## Description of the task
Collect each line of the entries that holds the string "many".

Stored entries
————
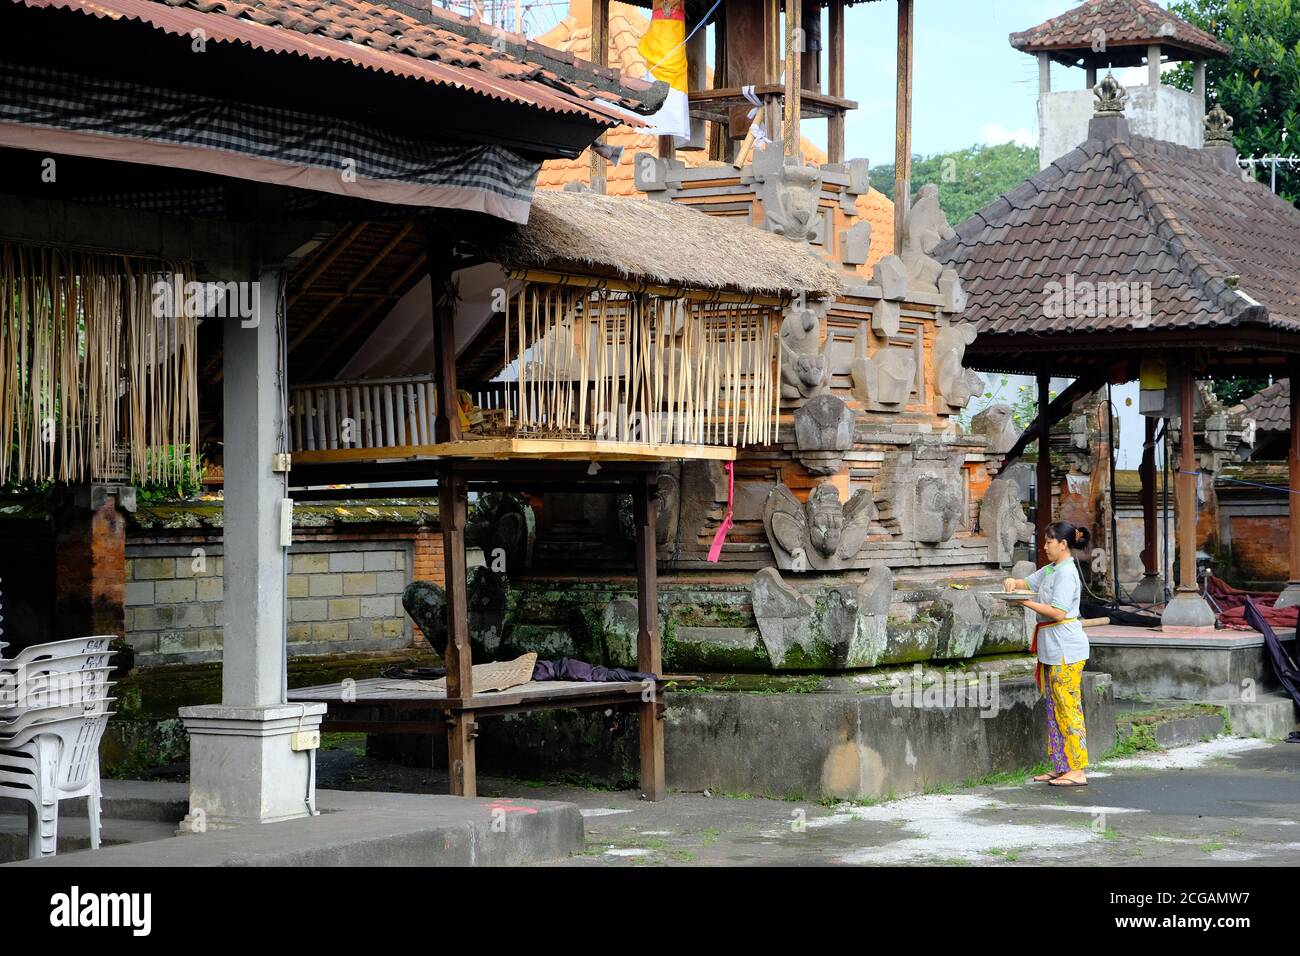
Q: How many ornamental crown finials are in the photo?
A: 2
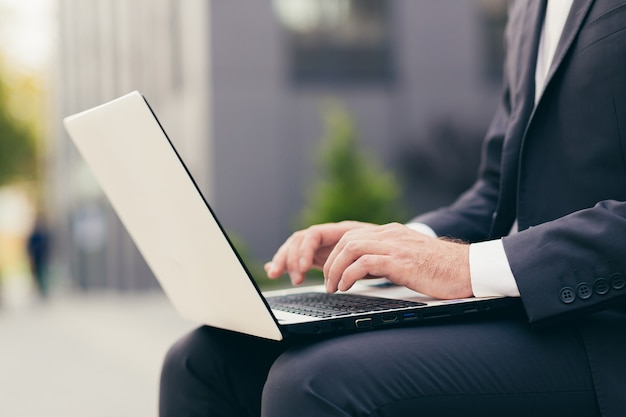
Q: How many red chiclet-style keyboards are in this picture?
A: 0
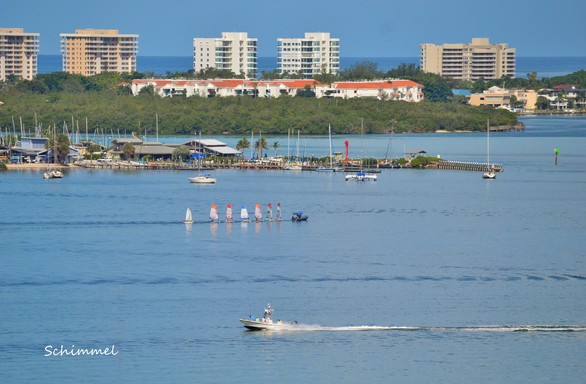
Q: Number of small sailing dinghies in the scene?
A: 7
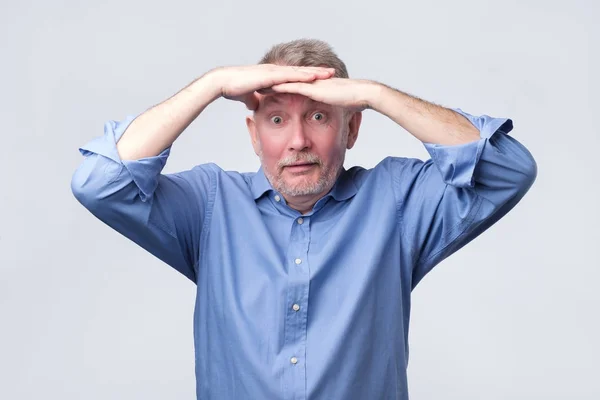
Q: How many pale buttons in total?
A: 5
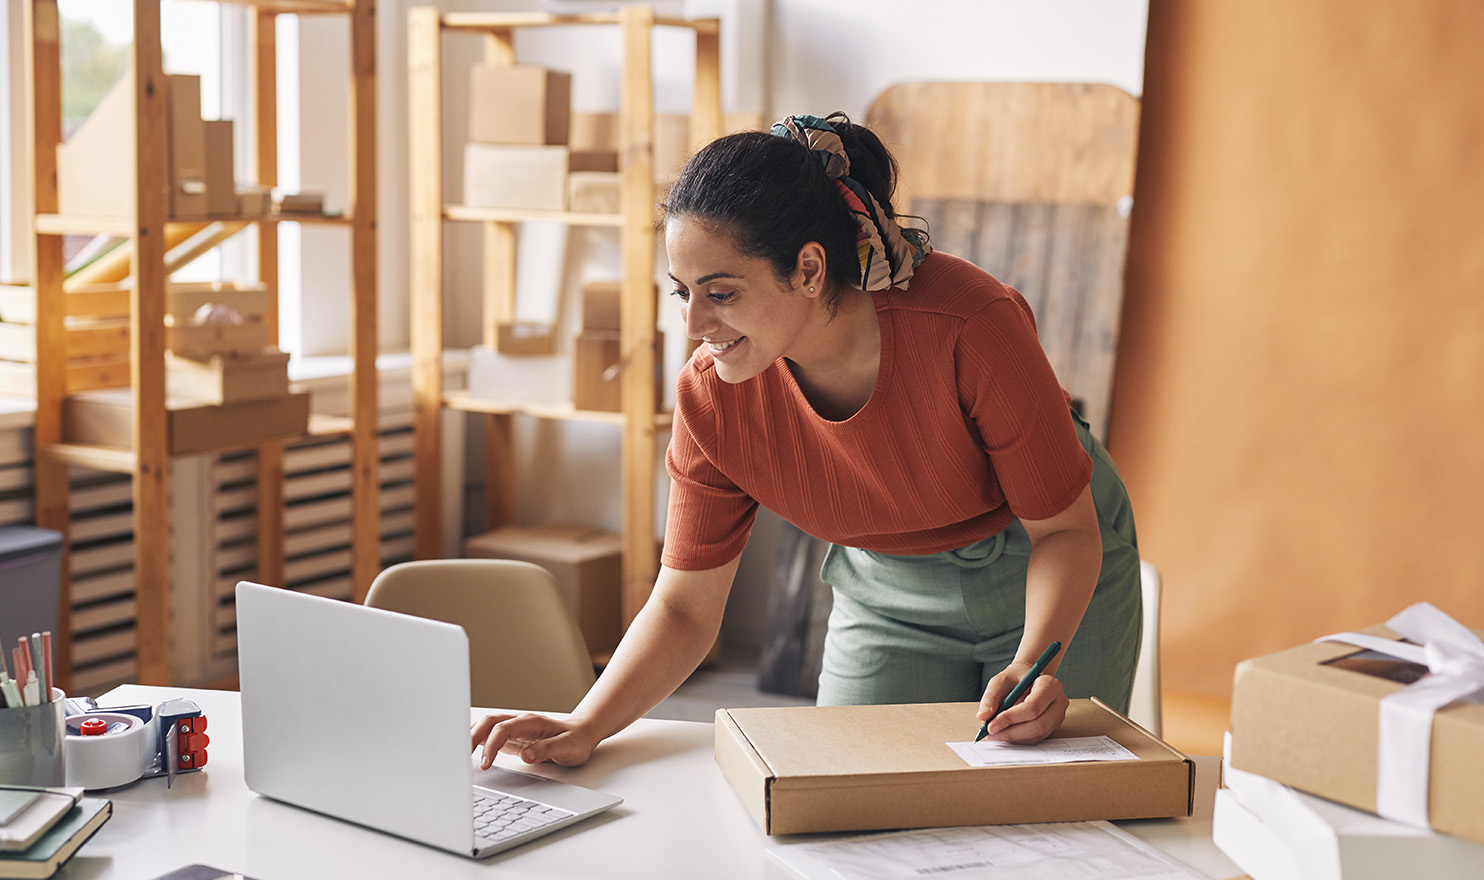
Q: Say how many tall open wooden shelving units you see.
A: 2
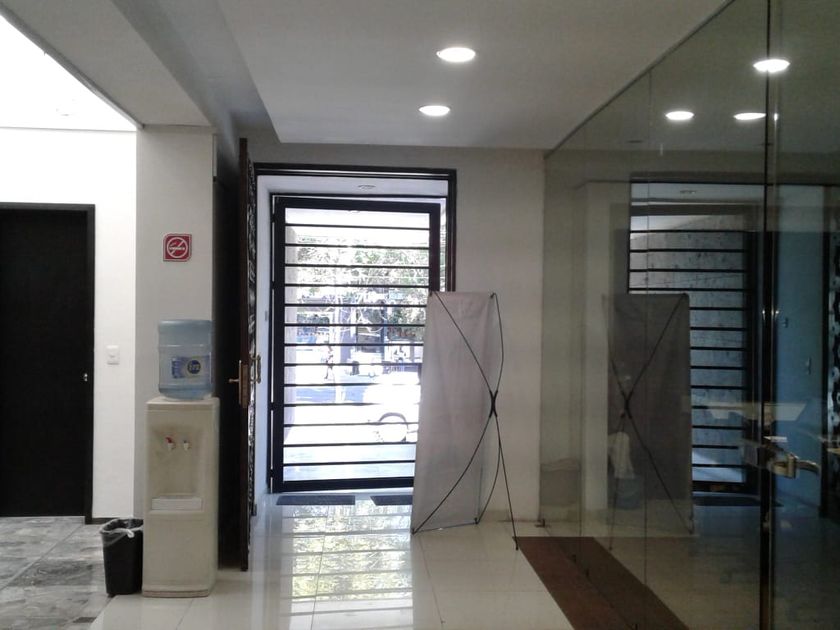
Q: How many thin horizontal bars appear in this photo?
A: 13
————
## Response for this exercise
Q: How many ornamental crown finials are in the photo?
Q: How many red chiclet-style keyboards are in this picture?
Q: How many pale buttons in total?
Q: Say how many tall open wooden shelving units you see.
Q: How many thin horizontal bars appear in this photo?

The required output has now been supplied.